- DIRECTIONS FOR THIS TASK
Every entry must appear in the answer exactly as written.

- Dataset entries
########
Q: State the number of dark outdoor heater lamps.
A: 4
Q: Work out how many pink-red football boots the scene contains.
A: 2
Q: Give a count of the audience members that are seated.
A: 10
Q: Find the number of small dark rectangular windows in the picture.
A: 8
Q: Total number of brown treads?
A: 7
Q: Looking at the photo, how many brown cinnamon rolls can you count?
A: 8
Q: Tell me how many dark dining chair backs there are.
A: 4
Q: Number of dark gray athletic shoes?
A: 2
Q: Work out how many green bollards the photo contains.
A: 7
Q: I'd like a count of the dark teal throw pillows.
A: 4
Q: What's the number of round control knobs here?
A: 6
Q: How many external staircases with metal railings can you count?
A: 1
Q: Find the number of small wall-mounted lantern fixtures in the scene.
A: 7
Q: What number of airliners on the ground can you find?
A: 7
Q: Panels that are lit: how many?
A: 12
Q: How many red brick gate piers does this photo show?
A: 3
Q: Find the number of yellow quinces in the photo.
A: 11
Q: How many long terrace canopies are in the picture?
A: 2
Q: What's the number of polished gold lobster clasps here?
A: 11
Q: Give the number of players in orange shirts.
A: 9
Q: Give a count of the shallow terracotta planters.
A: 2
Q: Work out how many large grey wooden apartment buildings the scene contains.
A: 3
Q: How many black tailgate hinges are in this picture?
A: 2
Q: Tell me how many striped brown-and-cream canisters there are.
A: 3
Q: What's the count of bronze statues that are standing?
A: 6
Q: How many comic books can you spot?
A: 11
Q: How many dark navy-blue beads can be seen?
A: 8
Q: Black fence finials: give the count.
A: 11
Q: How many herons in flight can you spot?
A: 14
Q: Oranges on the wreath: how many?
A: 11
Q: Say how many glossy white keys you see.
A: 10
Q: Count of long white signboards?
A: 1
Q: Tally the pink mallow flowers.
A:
########
- EXERCISE RESULT
Q: State the number of dark outdoor heater lamps.
A: 4
Q: Work out how many pink-red football boots the scene contains.
A: 2
Q: Give a count of the audience members that are seated.
A: 10
Q: Find the number of small dark rectangular windows in the picture.
A: 8
Q: Total number of brown treads?
A: 7
Q: Looking at the photo, how many brown cinnamon rolls can you count?
A: 8
Q: Tell me how many dark dining chair backs there are.
A: 4
Q: Number of dark gray athletic shoes?
A: 2
Q: Work out how many green bollards the photo contains.
A: 7
Q: I'd like a count of the dark teal throw pillows.
A: 4
Q: What's the number of round control knobs here?
A: 6
Q: How many external staircases with metal railings can you count?
A: 1
Q: Find the number of small wall-mounted lantern fixtures in the scene.
A: 7
Q: What number of airliners on the ground can you find?
A: 7
Q: Panels that are lit: how many?
A: 12
Q: How many red brick gate piers does this photo show?
A: 3
Q: Find the number of yellow quinces in the photo.
A: 11
Q: How many long terrace canopies are in the picture?
A: 2
Q: What's the number of polished gold lobster clasps here?
A: 11
Q: Give the number of players in orange shirts.
A: 9
Q: Give a count of the shallow terracotta planters.
A: 2
Q: Work out how many large grey wooden apartment buildings the scene contains.
A: 3
Q: How many black tailgate hinges are in this picture?
A: 2
Q: Tell me how many striped brown-and-cream canisters there are.
A: 3
Q: What's the count of bronze statues that are standing?
A: 6
Q: How many comic books can you spot?
A: 11
Q: How many dark navy-blue beads can be seen?
A: 8
Q: Black fence finials: give the count.
A: 11
Q: How many herons in flight can you spot?
A: 14
Q: Oranges on the wreath: how many?
A: 11
Q: Say how many glossy white keys you see.
A: 10
Q: Count of long white signboards?
A: 1
Q: Tally the pink mallow flowers.
A:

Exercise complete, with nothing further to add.